= Prompt =
Copy out each line of the data that contains "this".

= Study material =

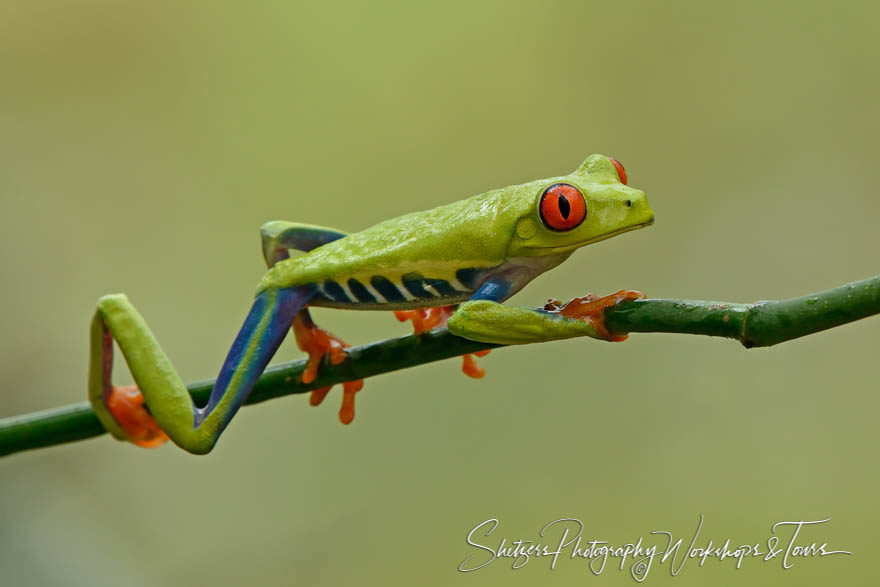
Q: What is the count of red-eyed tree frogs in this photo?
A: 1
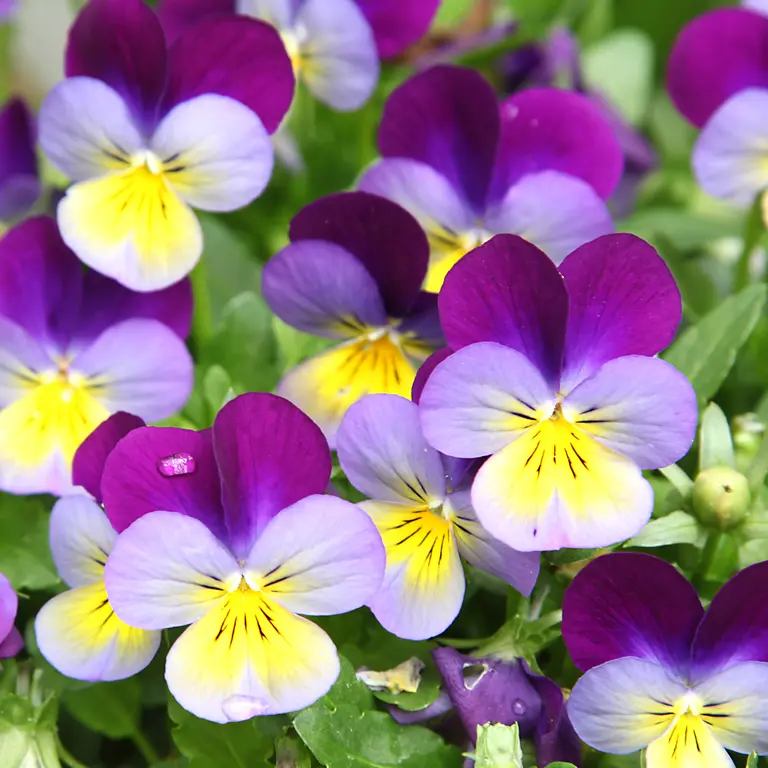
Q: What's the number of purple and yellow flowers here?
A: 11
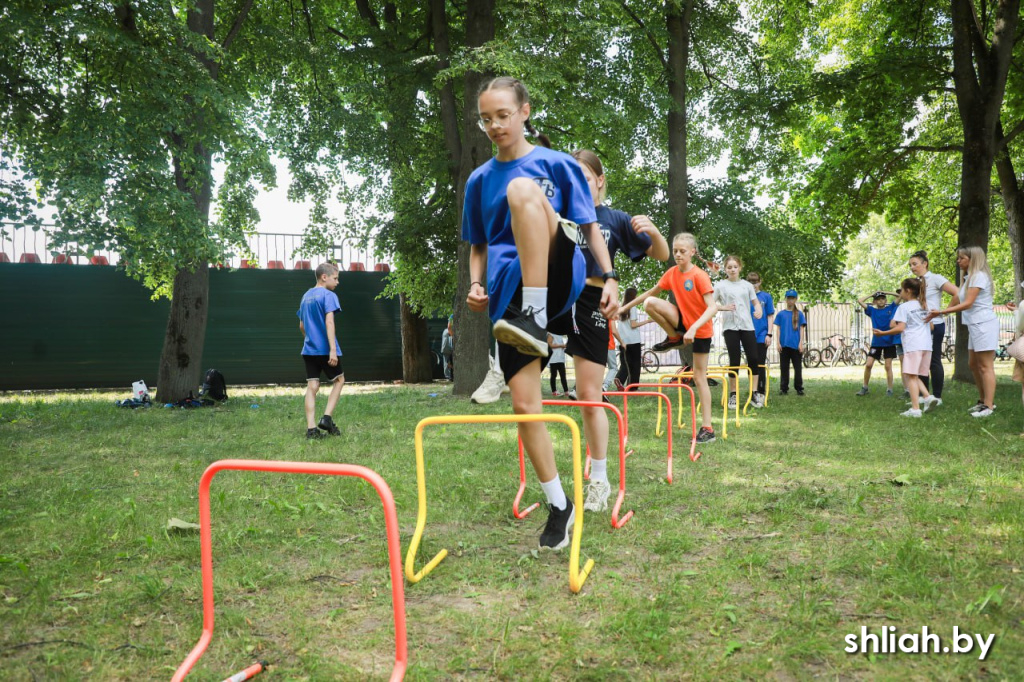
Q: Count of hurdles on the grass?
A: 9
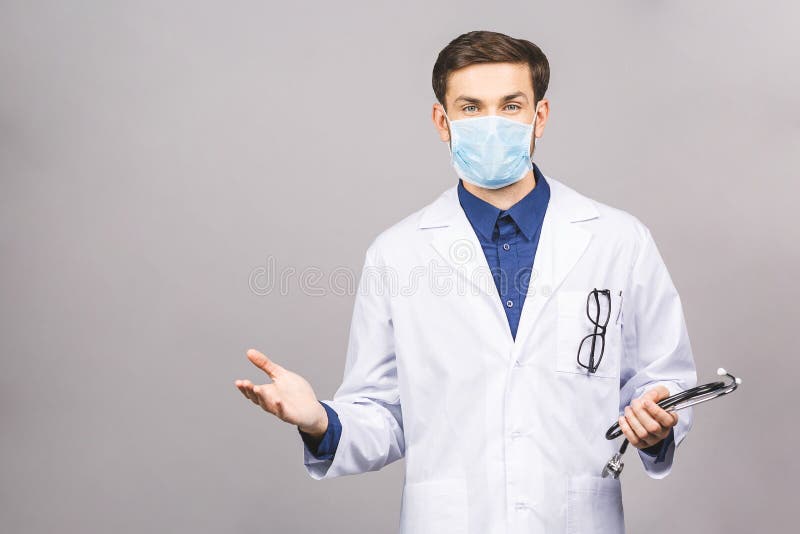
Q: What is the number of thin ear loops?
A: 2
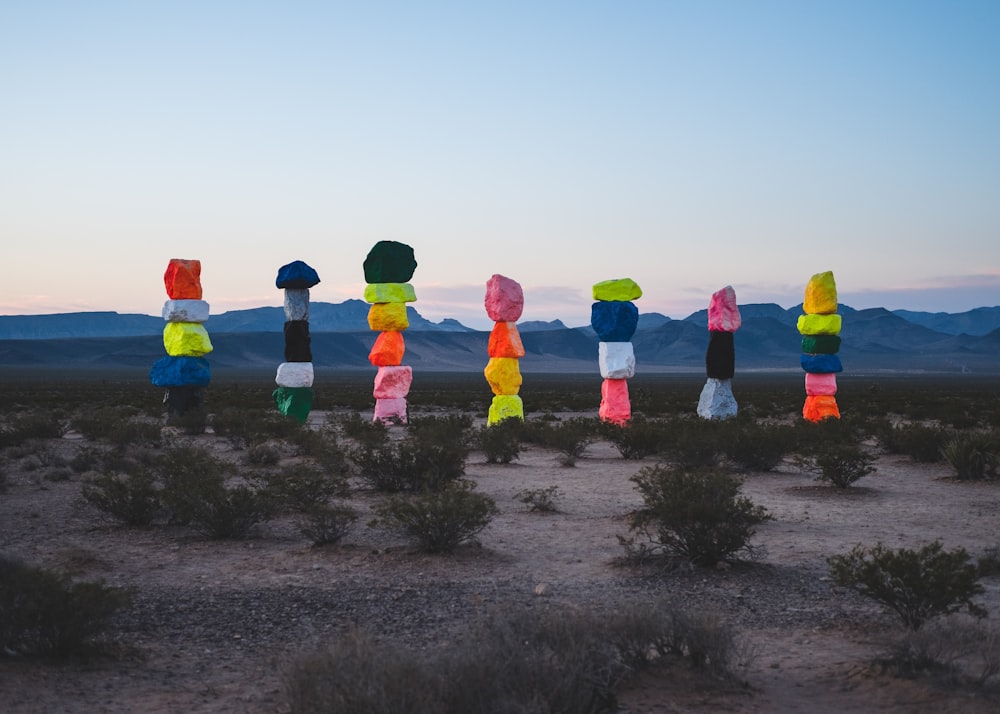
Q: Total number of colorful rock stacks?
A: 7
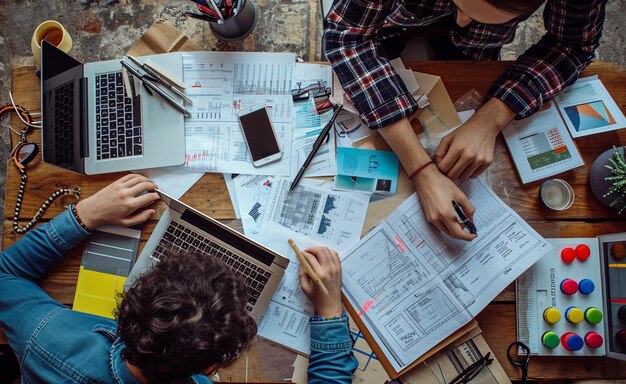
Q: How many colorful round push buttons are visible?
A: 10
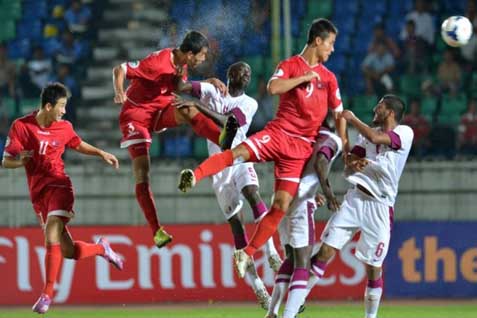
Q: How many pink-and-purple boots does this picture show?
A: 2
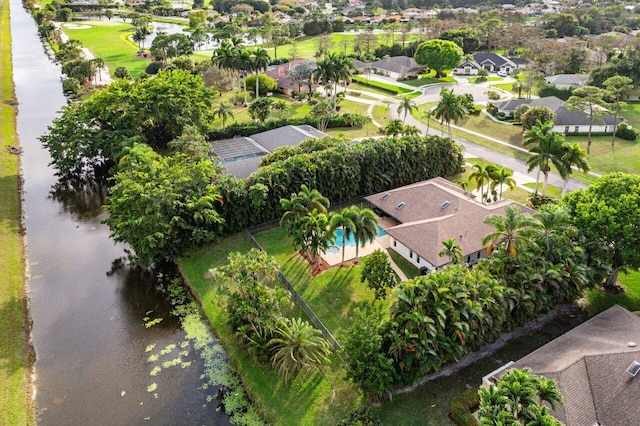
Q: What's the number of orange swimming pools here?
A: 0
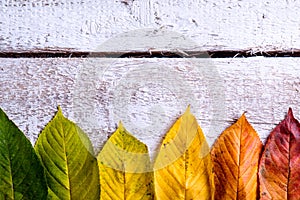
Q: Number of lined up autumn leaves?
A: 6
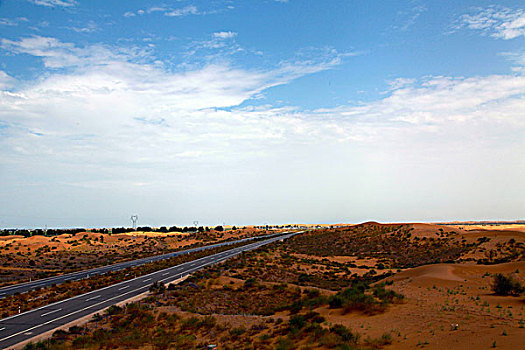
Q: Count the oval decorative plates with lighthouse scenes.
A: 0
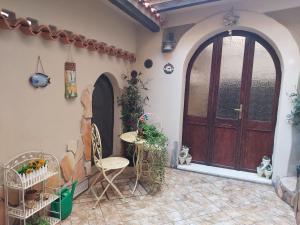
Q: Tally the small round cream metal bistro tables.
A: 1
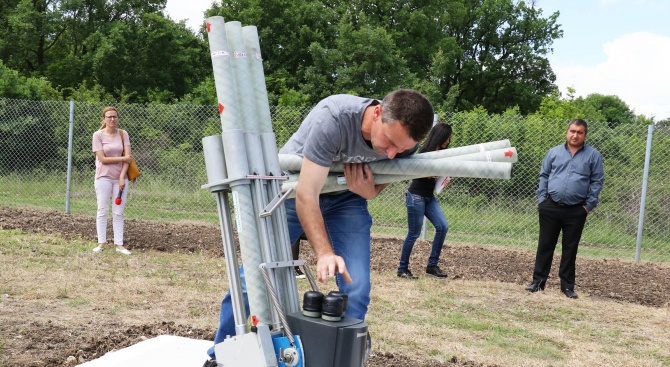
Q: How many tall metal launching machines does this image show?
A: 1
---
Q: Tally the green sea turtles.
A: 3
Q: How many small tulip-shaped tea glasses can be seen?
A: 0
--
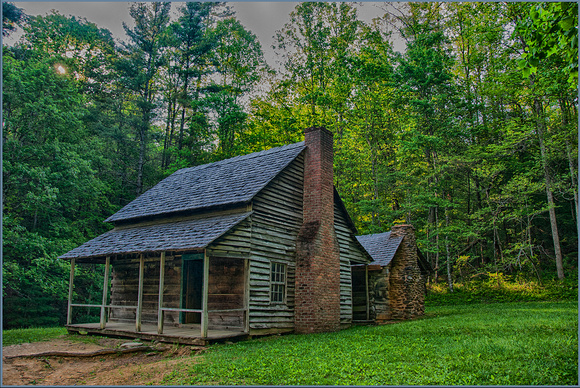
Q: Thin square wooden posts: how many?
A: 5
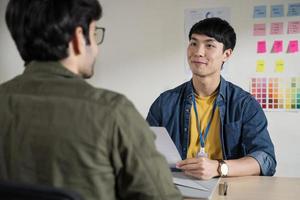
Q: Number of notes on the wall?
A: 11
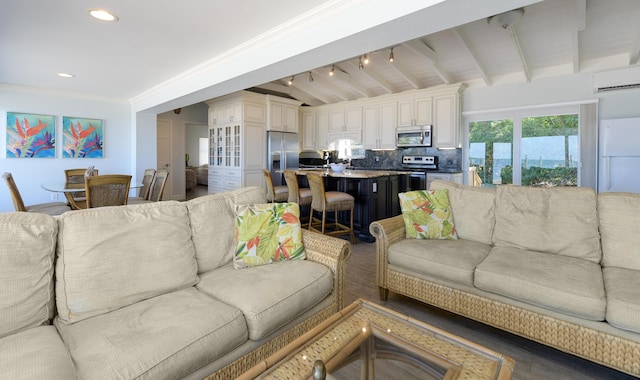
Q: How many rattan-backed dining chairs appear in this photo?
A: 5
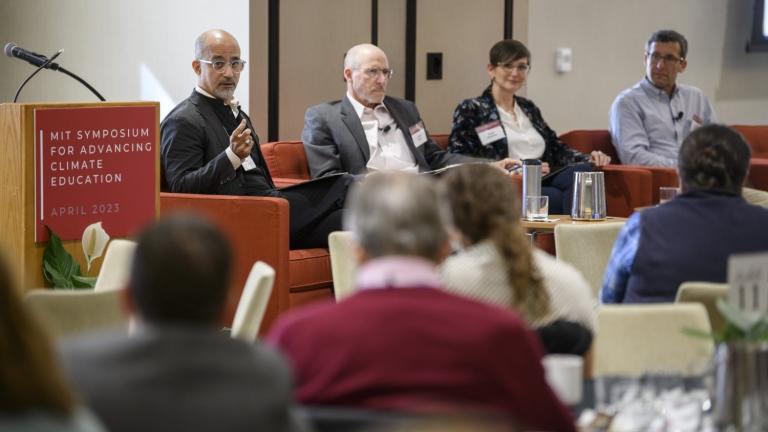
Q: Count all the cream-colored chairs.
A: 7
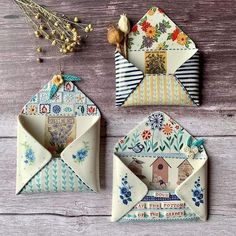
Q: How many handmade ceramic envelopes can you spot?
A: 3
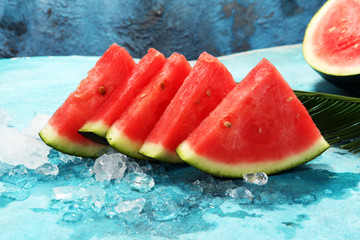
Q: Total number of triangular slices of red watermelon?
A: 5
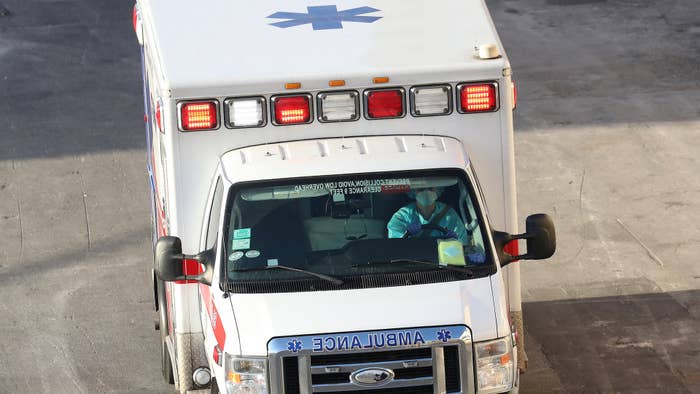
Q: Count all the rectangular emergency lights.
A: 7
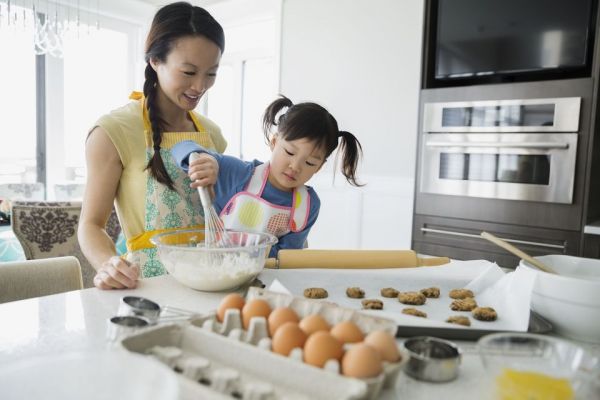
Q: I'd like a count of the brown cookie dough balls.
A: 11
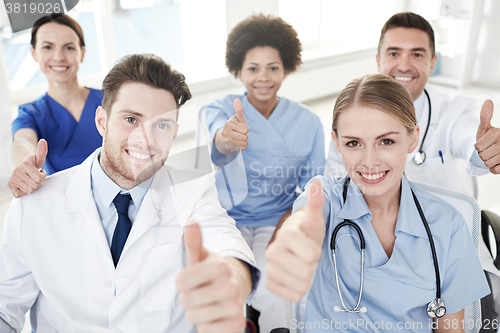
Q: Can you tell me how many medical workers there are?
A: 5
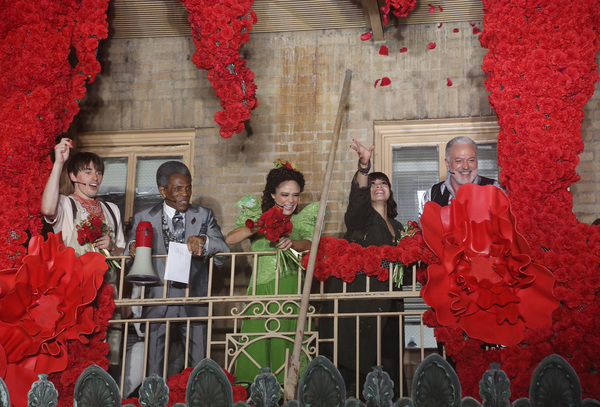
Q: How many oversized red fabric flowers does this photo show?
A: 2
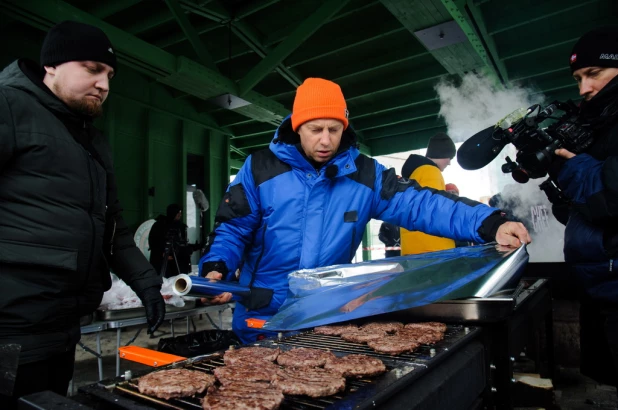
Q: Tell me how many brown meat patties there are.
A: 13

= Worked solution =
Q: What is the count of red-eyed tree frogs in this photo?
Q: How many pink-and-purple boots does this picture show?
Q: How many tall metal launching machines does this image show?
Q: How many rattan-backed dining chairs appear in this photo?
Q: How many oversized red fabric flowers does this photo show?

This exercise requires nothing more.